Task objective
Leave out the images and repeat every entry below exactly.

Given records
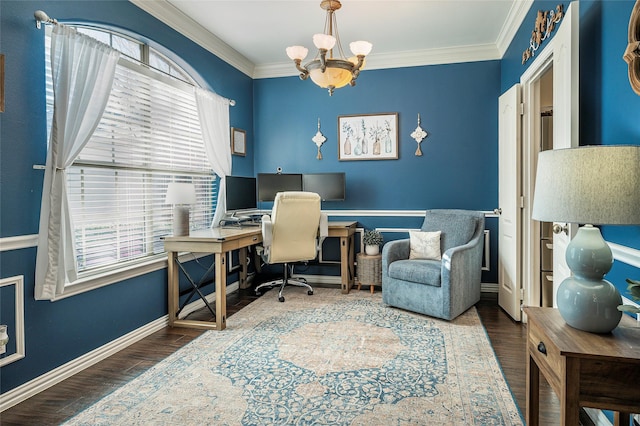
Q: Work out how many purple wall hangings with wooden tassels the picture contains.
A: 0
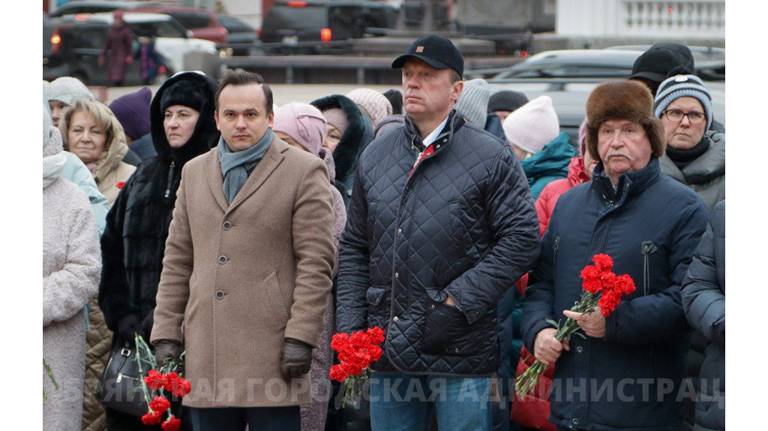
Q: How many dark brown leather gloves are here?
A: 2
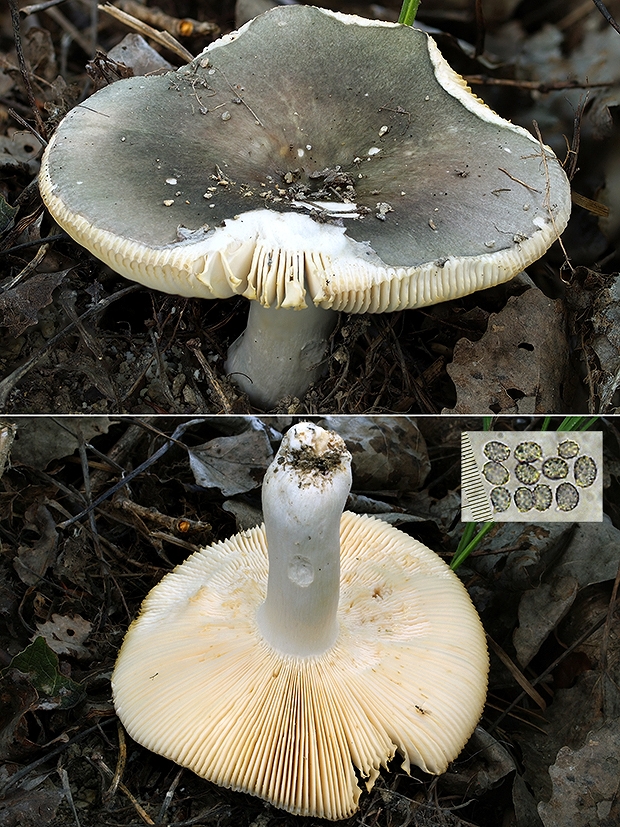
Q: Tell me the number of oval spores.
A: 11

Output for this task
Q: Work out how many purple wall hangings with wooden tassels the picture contains.
A: 0
Q: How many dark brown leather gloves are here?
A: 2
Q: Tell me the number of oval spores.
A: 11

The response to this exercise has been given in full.